• **Entries provided**
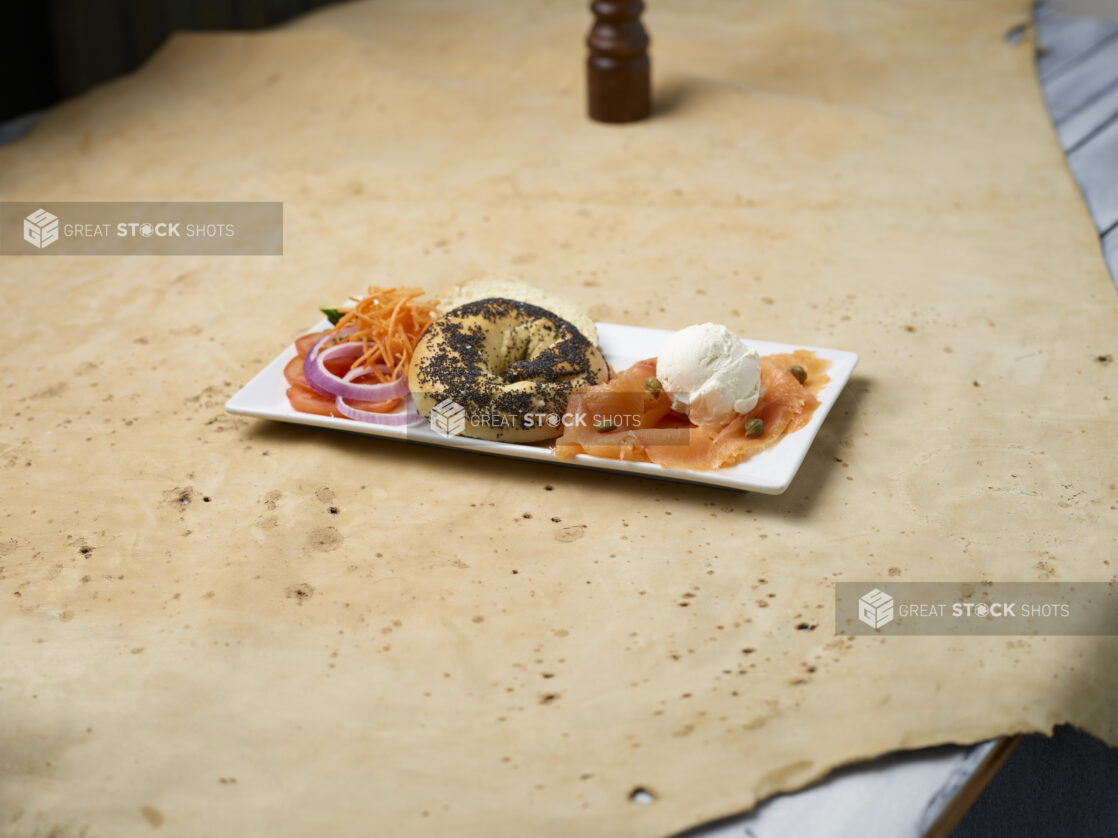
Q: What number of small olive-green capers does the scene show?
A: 4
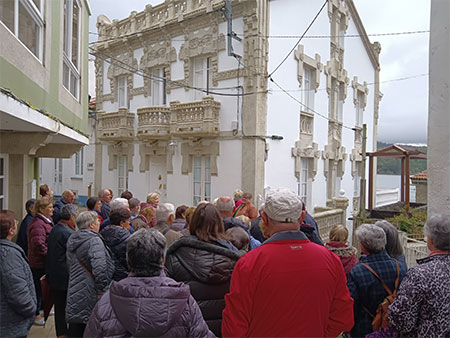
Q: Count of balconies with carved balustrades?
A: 3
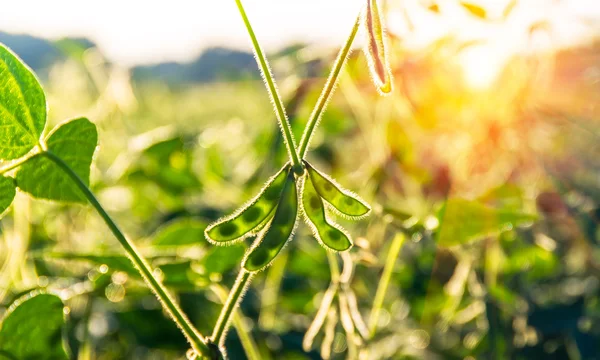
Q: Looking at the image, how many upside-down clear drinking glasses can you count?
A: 0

• **Work to complete**
Print the whole listing above once more, word for word, without its pictures.

• **Problem solution**
Q: What number of small olive-green capers does the scene show?
A: 4
Q: Count of balconies with carved balustrades?
A: 3
Q: Looking at the image, how many upside-down clear drinking glasses can you count?
A: 0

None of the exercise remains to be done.